The porthole of the coin-operated washing machine, spinning.
The hum of the machines, the still-fluorescent lights, and the smell fill both the space and the waiting time. Thirty minutes that feel like an eternity, between cigarettes smoked and mindless scrolling through news, peeping at profiles, and completing yet another sudoku — beginner mode, obviously, because let’s be honest, everyone likes to win, and doing it without too much effort makes everything nicer in its simplicity.
The notification, the banner, the tap to open the regular — like death — notification: “One year ago today,” Google serving up memories you may not be all that eager to revisit.
You tap, you wait, it opens and slaps you with the photograph. Always the same one. Always the same angle, the same framing of the water meter.
That thing — yes, thing, because what would you call it?
A tool?
An apparatus?
A device?
A thing shaped like a bulbous appendage of the pipe that brings water from outside into your home, to all your taps, with its little numbered dials and tiny (utterly pointless) needle gauges telling you — informing you — exactly how much water, in rigorous and precise cubic metres, you have consumed.
The same photo. Of the same object.
Placed in a spot so awkward and unreachable that over the years I’ve perfected an infallible technique for reading those numbers and writing them on the Post-it that I regularly, every single time, stick to the front door so the meter reader can note it down on his form and send me, shortly thereafter, the bill in the form of a postal payment slip.
The technique is simple: I turn off the flash (which would otherwise blind the whole image off the glass, making it impossible to read those notorious faded numbers), I lean the edge of my smartphone against the nearby pipe, and with my thumb I press the button and wait those few seconds for the camera to do its job — reconstruct a sharp image out of the surrounding darkness and present it to me, clean and precise, so I can write down the number I need (specifically, for the sake of accuracy, 6065, the last one transcribed).
Every time, without fail, I fall for it.
I take this photo, useful for one purpose only — immediate and momentary — and it stays there in the gallery. And every time, without fail, it triggers that notification. Always the same, always monotonous.
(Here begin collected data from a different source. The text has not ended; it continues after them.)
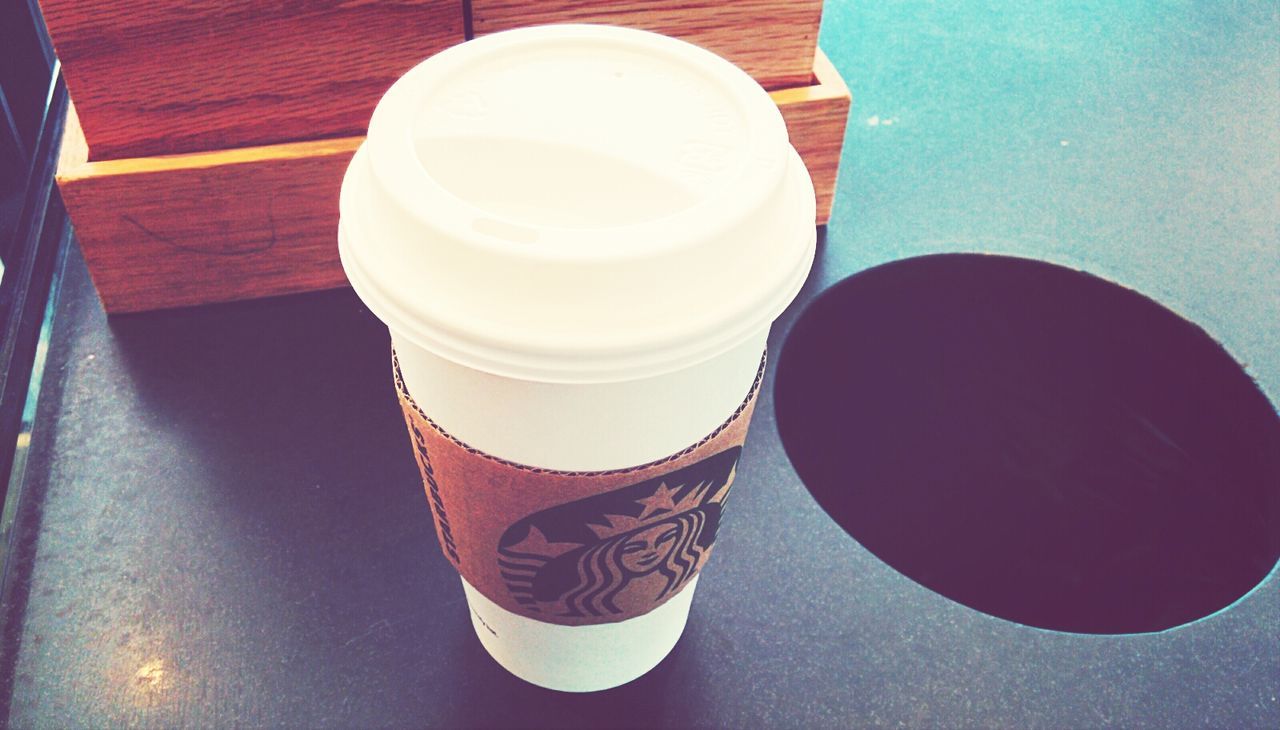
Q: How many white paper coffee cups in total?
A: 1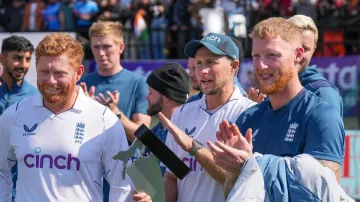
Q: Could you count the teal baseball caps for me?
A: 1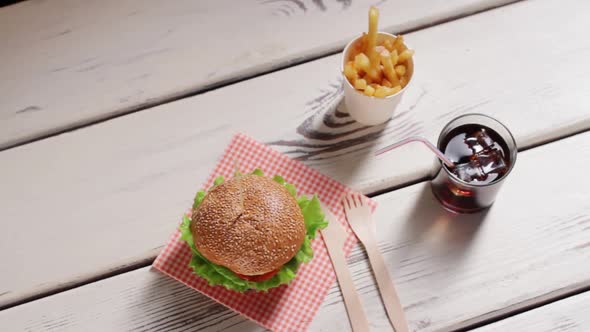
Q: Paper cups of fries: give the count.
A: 1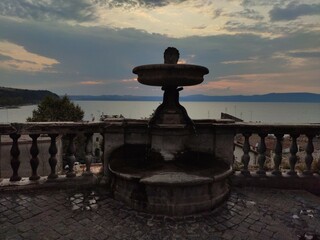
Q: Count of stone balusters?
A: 10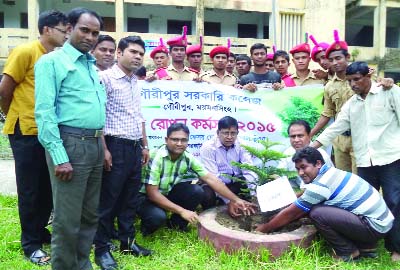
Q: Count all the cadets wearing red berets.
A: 8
I don’t delete it. Maybe out of haste (it’s a gesture I perform ten minutes before leaving the house on reading day), maybe out of the habit of shooting, taking, and tucking away, into that memory and gallery that seems to never run out of space.
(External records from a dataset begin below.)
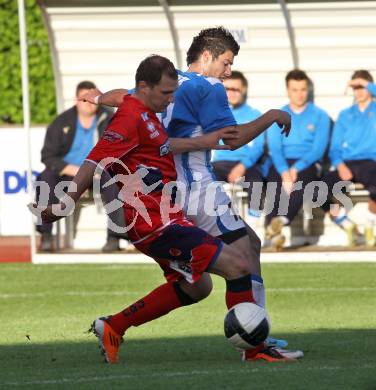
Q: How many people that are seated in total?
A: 4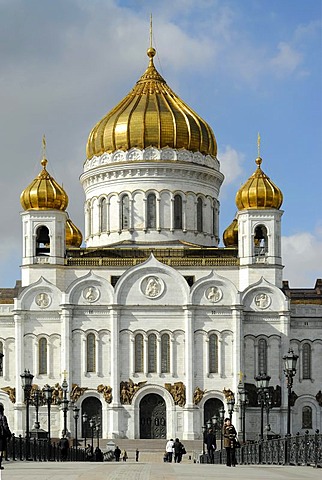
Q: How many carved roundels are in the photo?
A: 5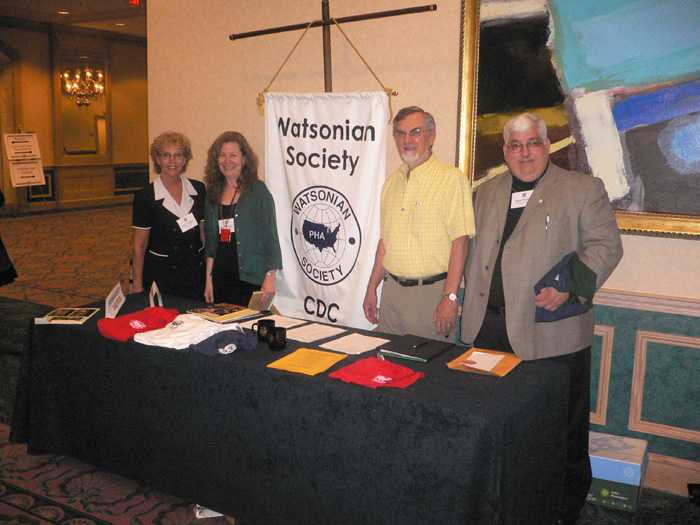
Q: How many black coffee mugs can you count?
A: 2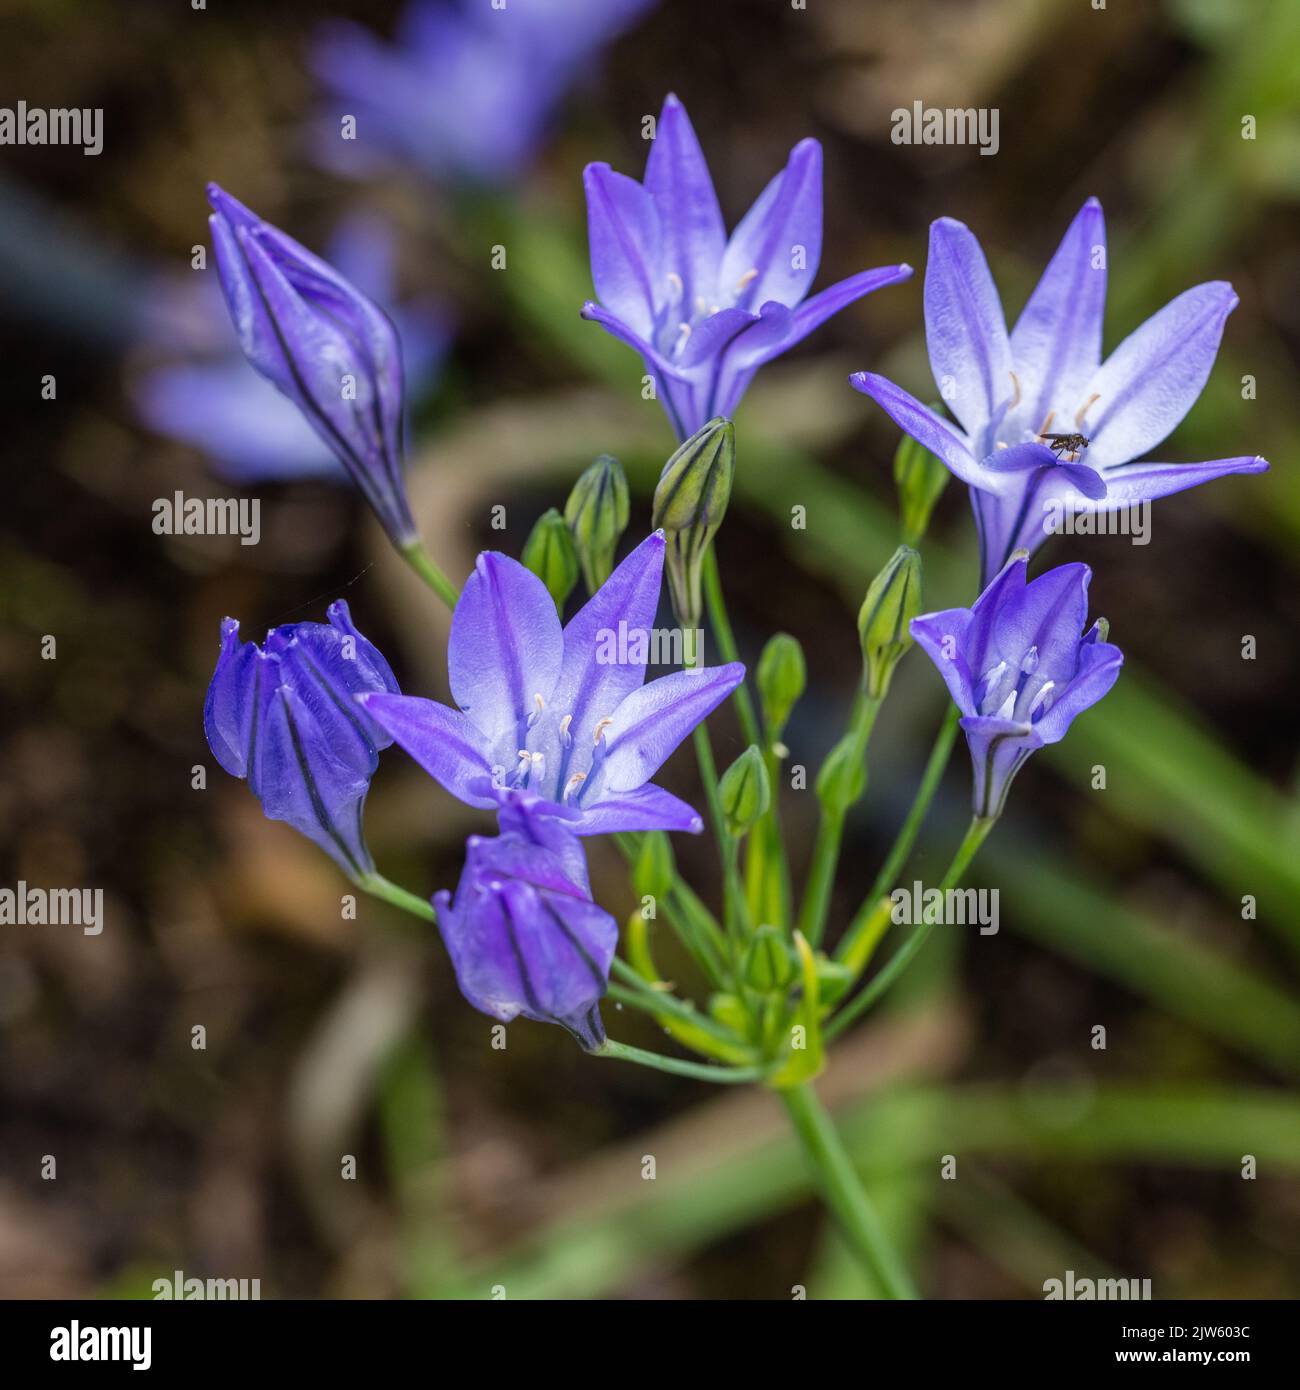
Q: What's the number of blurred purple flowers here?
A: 2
Looking at this same photo each time — tricked by the compulsion to read that alert with the ding that accompanies it — I’ve felt, I’d say, strange, processing the fact that this always-identical photograph, always the same subject, always the same framing (and let’s say the same colour grading and exposure too), was always identical, always the same, and yet always different.
Unique.
The uniqueness lay precisely in those numbers, which had never been the same twice — and which, in a lifetime lived (mine or the meter’s, little difference), I would almost certainly never see repeated.
Every time I looked at that photograph, those details were and had been different. Just as the date accompanying the notified memory was different. Time made the difference. The moment, the exact state of that object at that precise instant, made that image that one and that one alone.
It’s not like a clock — one of those old analogue ones with hands.
It’s not like photographing one of those at a precise moment.
Every day, always, every week, month, and year, at least twice, it deludes you into thinking it represents that exact instant — even though in reality it doesn’t.

I found myself looking around the laundromat, at the walls with their white and blue metro tiles. I watched the portholes of the washers and dryers spinning. Always the same motion, relentless and enduring. Always tracing the same path through space, giving you the sensation of an inescapable repetitiveness — and yet changed, and every time different, because of their contents, which had never been and would never be in the same position and arrangement.
Back to the meter and its digital representation, archived on my device and scattered in bits across God knows what other corner of the globe.
Unconsciously, yet with an almost maniacal regularity of the system (and let’s be honest, of the reader who comes to take the readings too), seeing that always-same, always-different image for months and years — I think it’s led me to think.
Not a logical, linear, rational thought: something more like a doubt that erodes certainties, subtle and silent, like the embers that linger after a fire.
I must have walked past it waving a rag soaked in petrol dangling from a bottle.
Maybe.
I wouldn’t know.
Or I simply don’t remember, or didn’t notice.